| EXERCISE INSTRUCTIONS |
When you reach the line with "Q: Altogether, how", transcribe it and each line after it through the last one below, exactly. Pictures stay out.

[Opening DATASET RECORDS section]

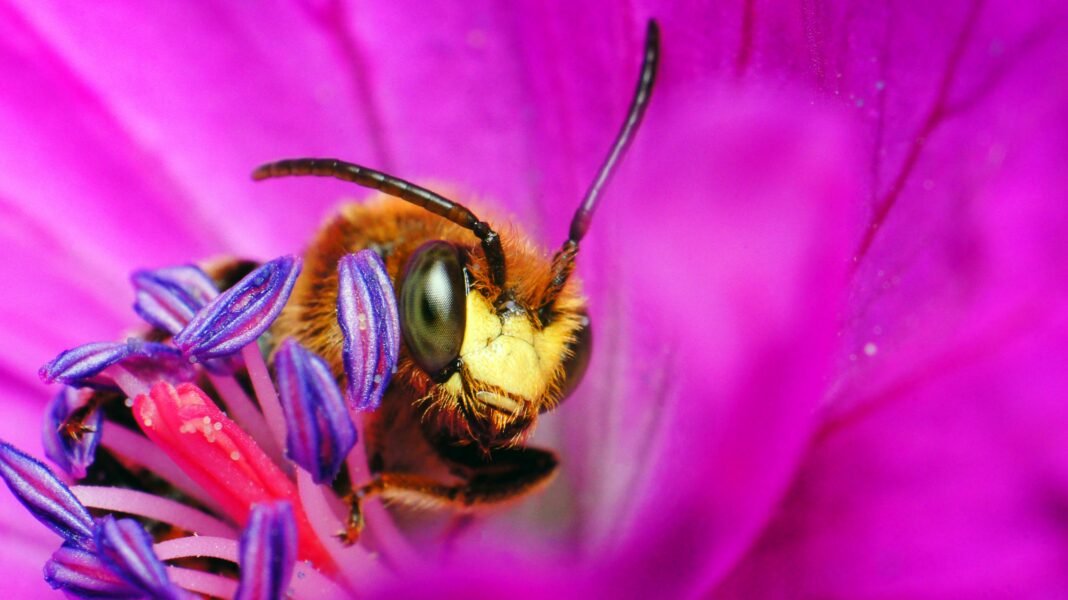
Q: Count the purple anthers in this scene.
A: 10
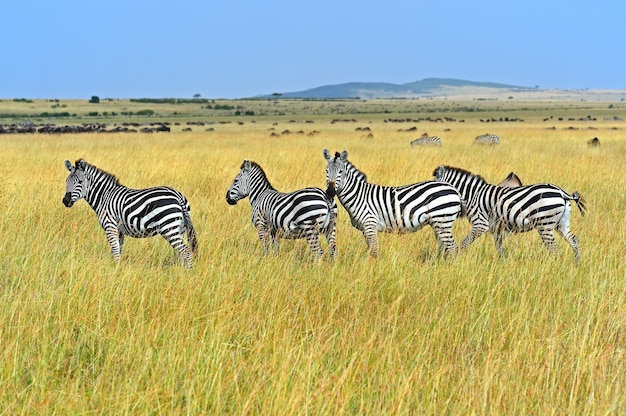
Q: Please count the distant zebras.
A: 2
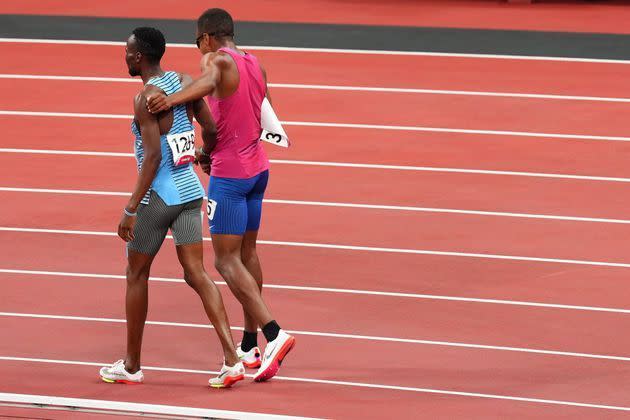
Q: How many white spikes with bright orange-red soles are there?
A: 4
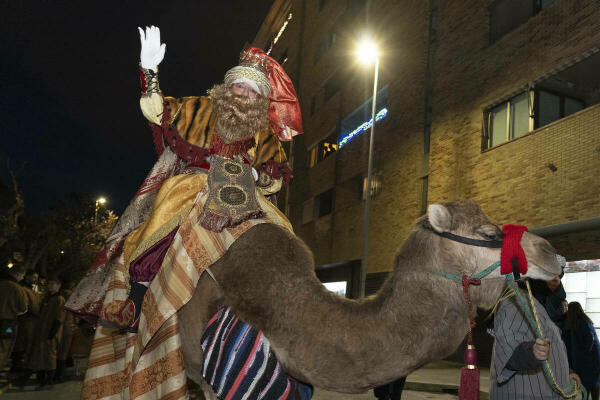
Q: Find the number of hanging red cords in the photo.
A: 1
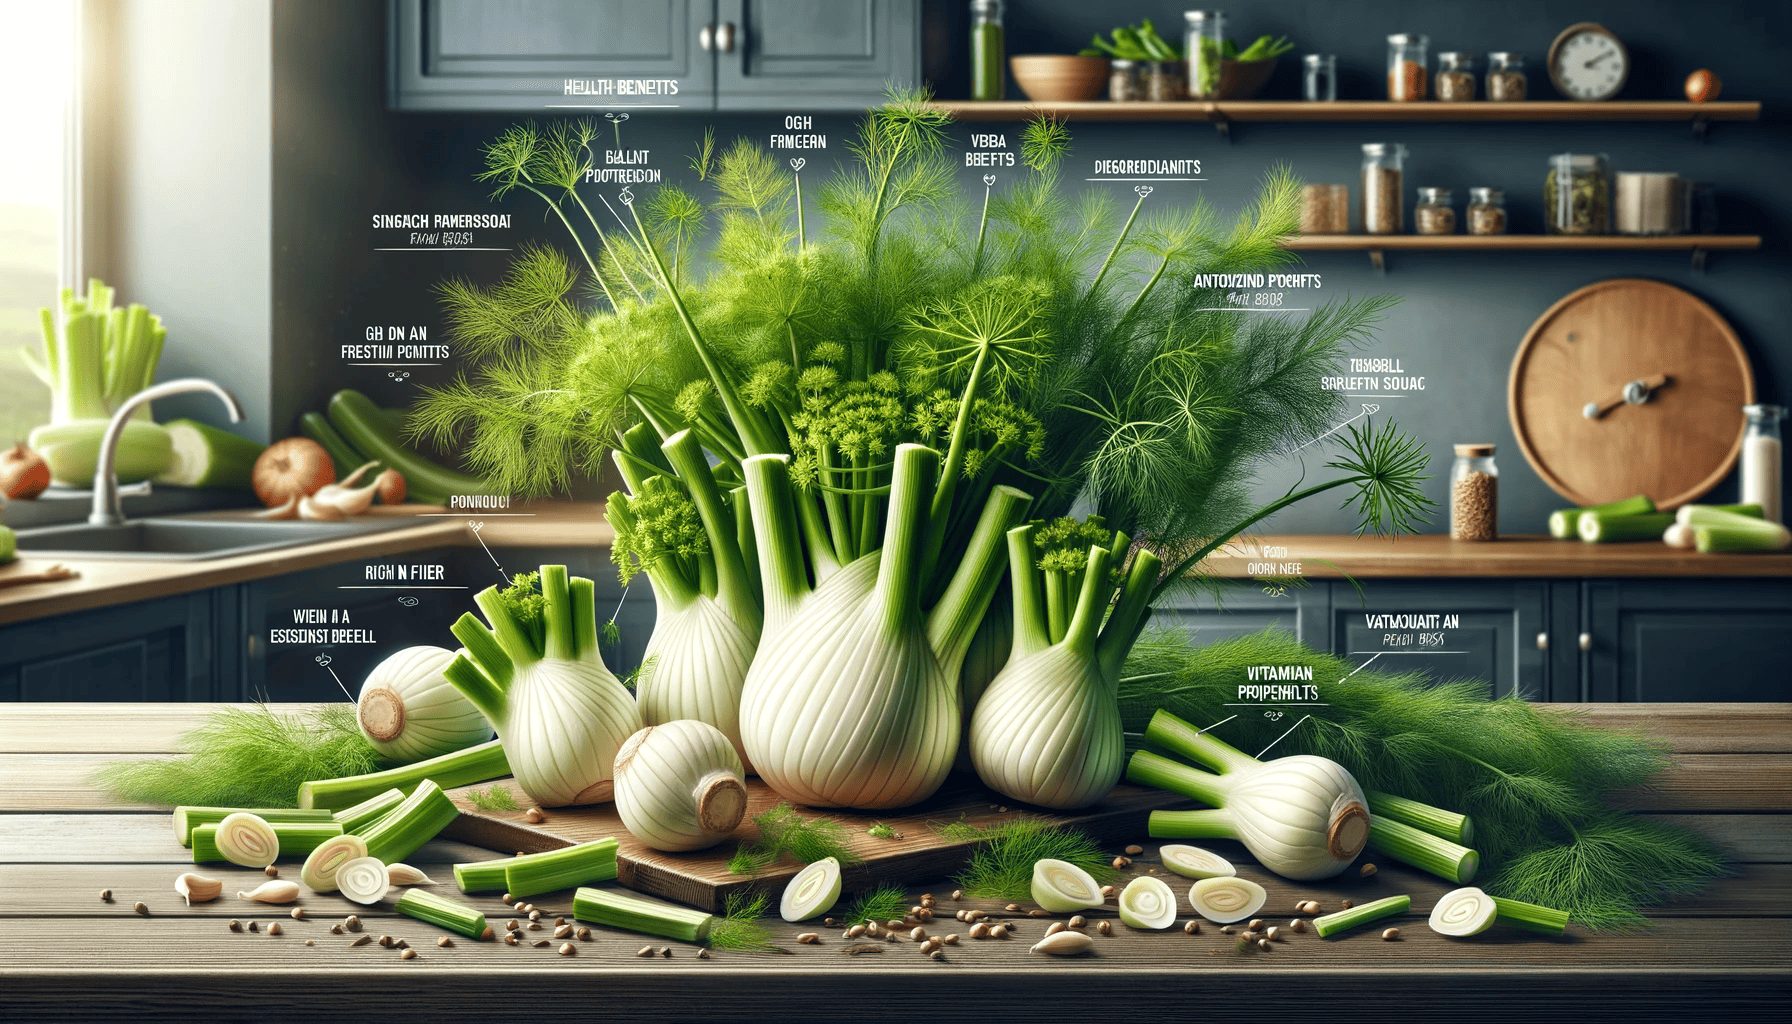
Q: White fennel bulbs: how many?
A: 7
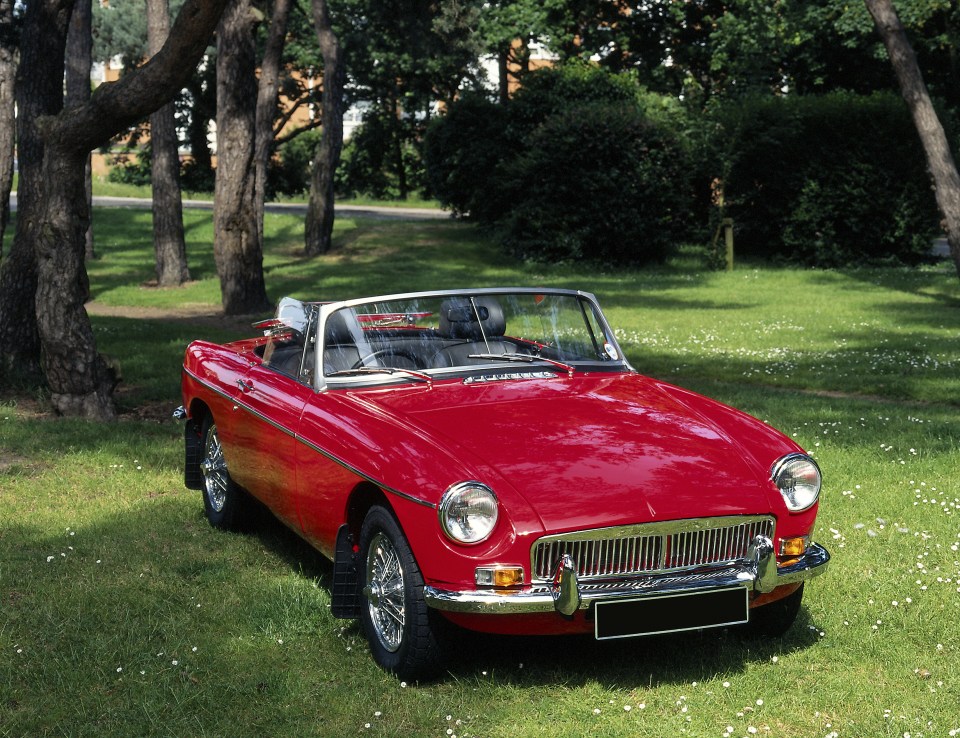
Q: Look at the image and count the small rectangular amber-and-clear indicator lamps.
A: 2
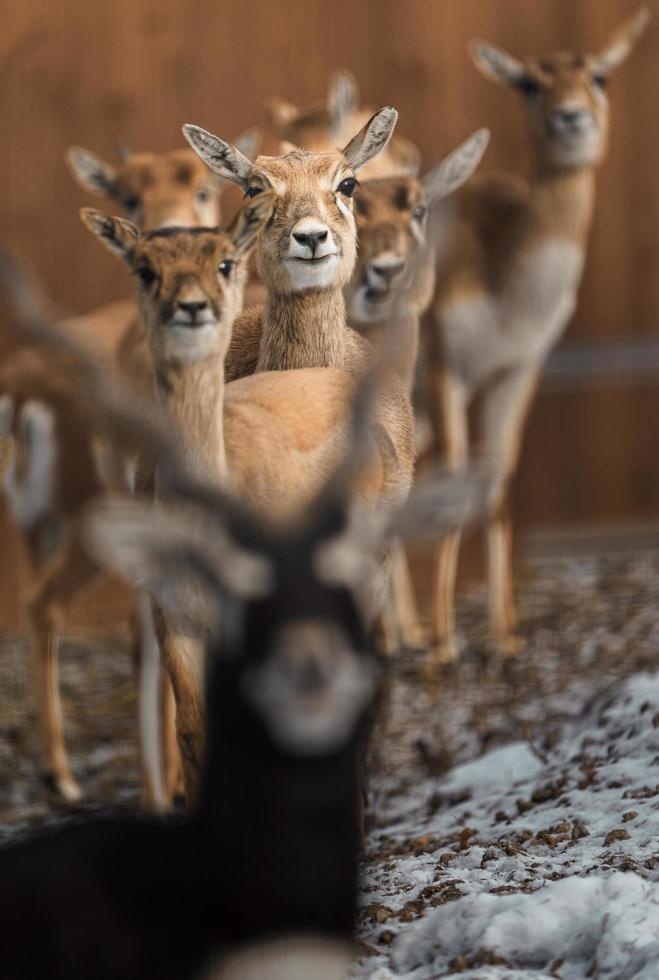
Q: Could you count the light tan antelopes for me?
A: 6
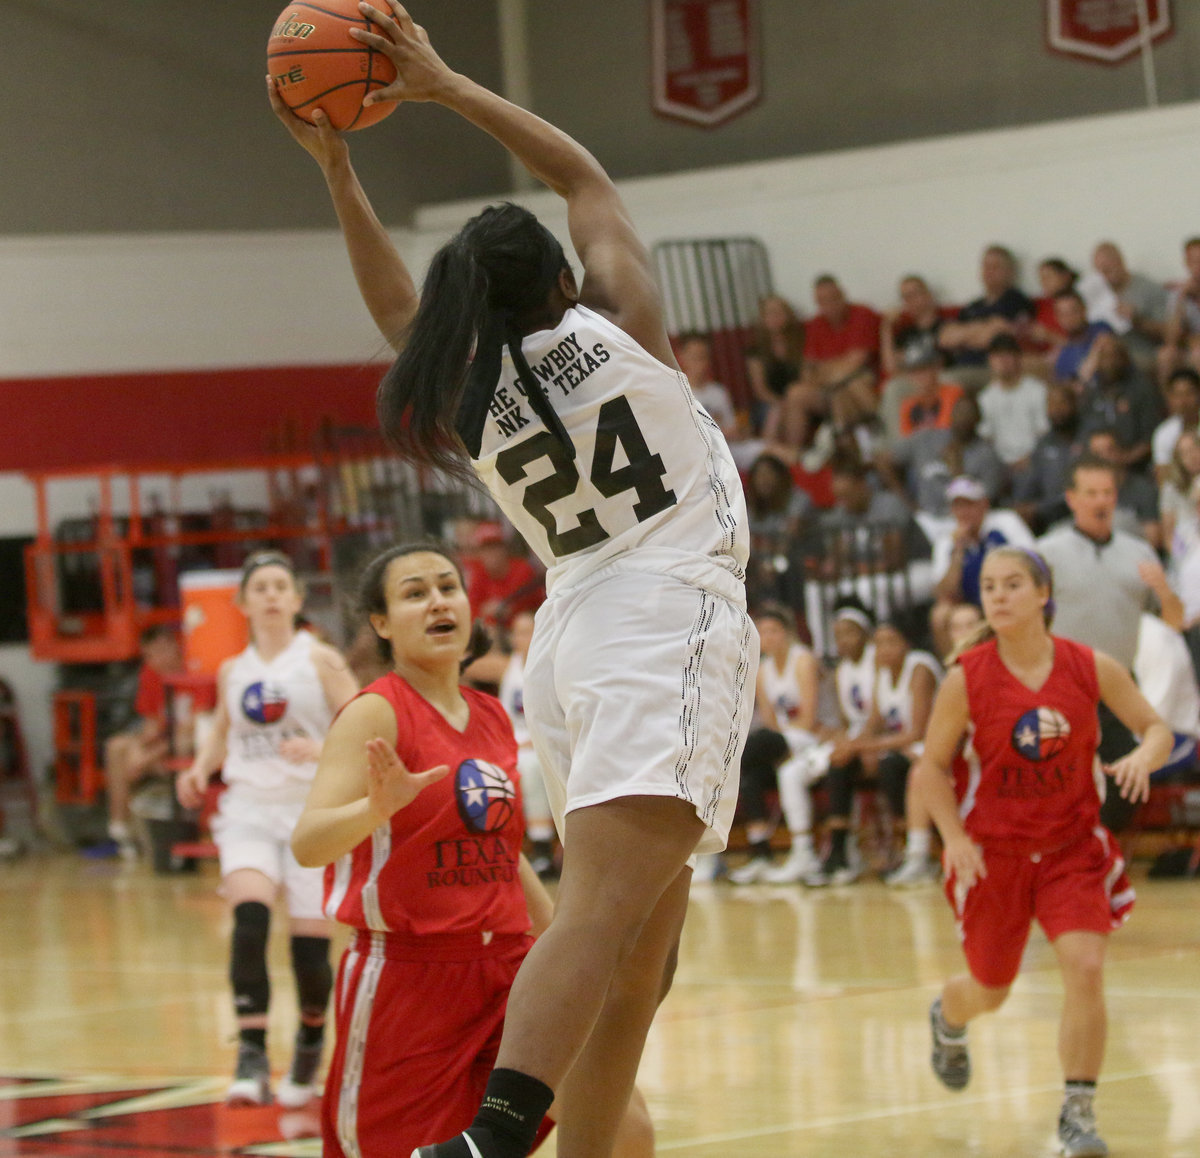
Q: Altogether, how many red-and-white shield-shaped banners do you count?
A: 2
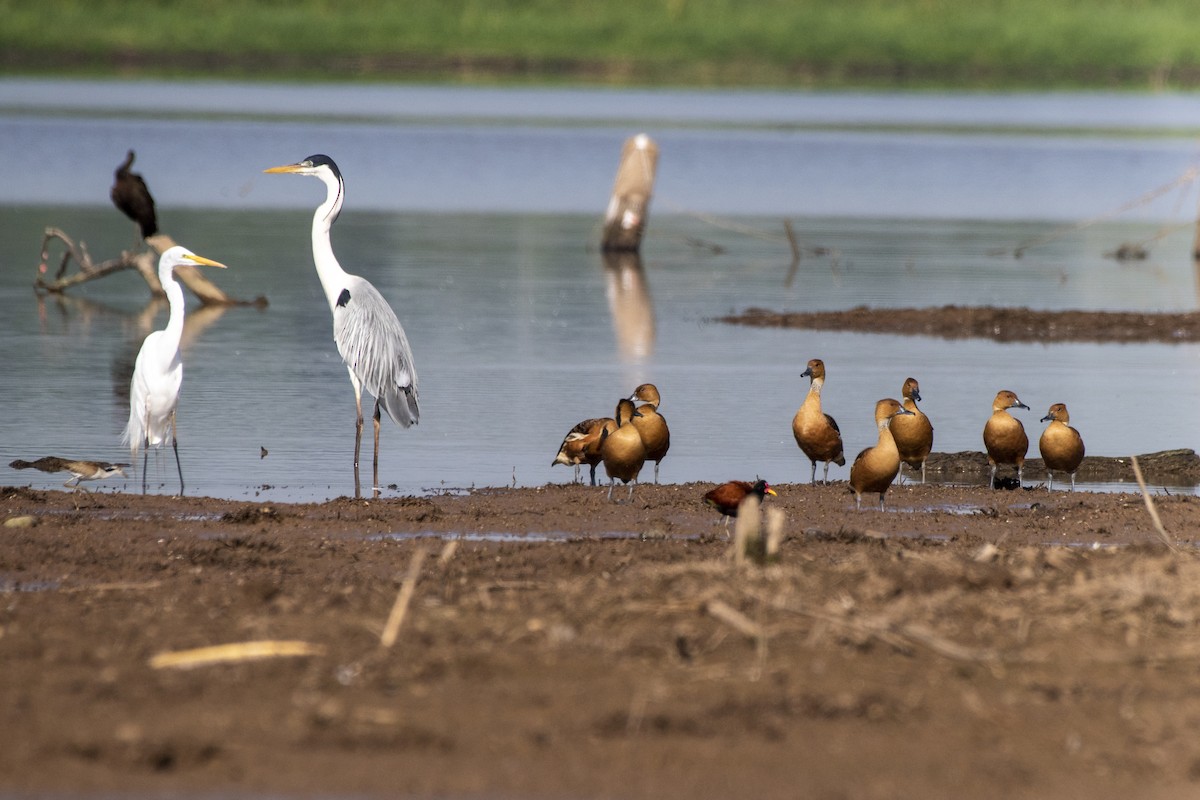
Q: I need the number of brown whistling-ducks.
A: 8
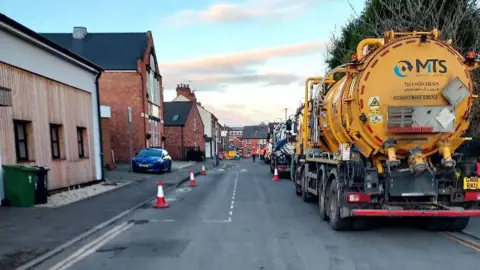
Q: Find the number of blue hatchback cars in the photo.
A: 1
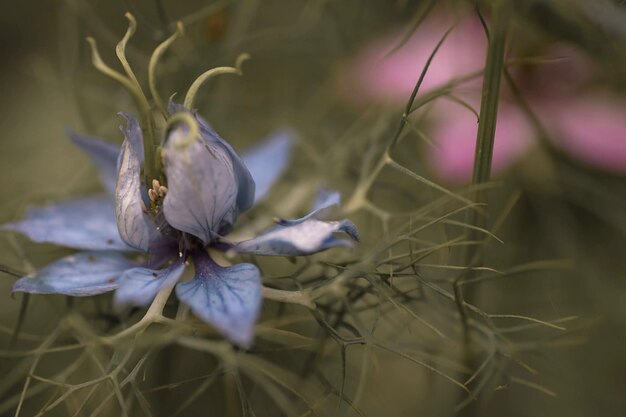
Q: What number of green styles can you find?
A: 5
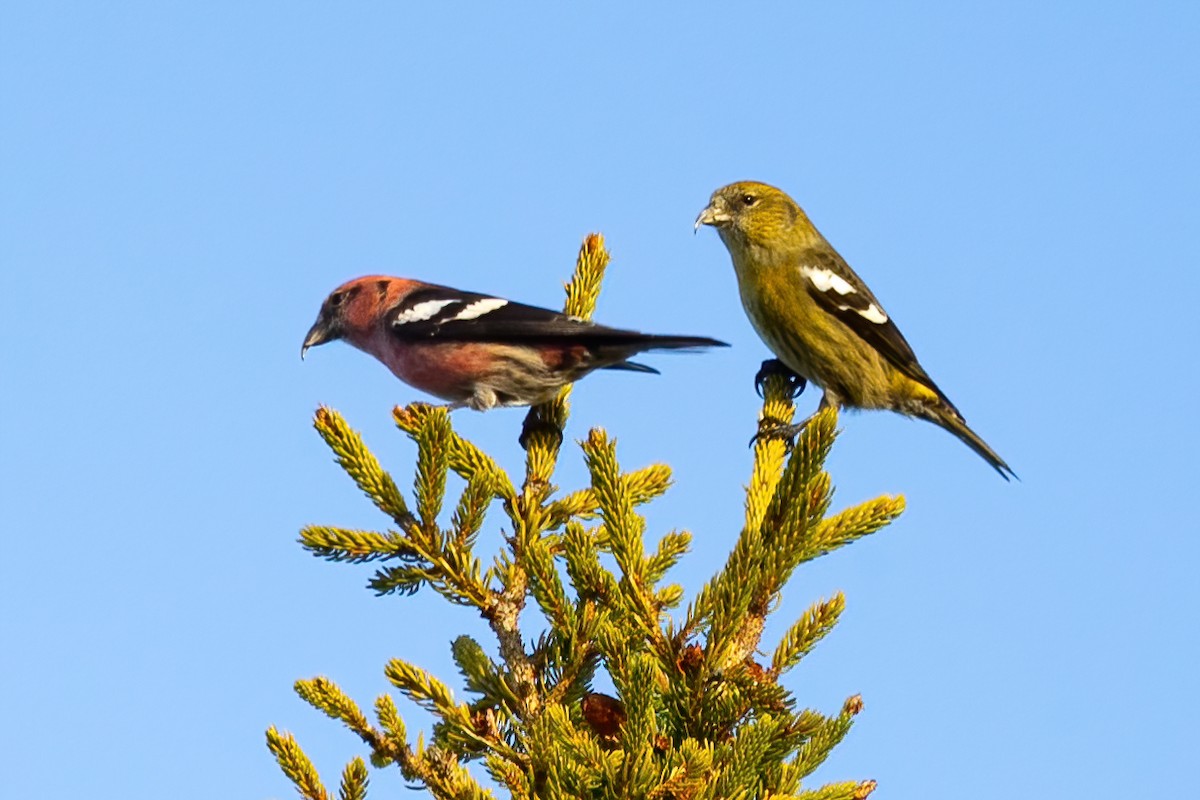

[Closing DATASET RECORDS section]

| FINAL ANSWER |
Q: Altogether, how many red-and-white shield-shaped banners do you count?
A: 2
Q: I need the number of brown whistling-ducks.
A: 8
Q: Find the number of blue hatchback cars in the photo.
A: 1
Q: What number of green styles can you find?
A: 5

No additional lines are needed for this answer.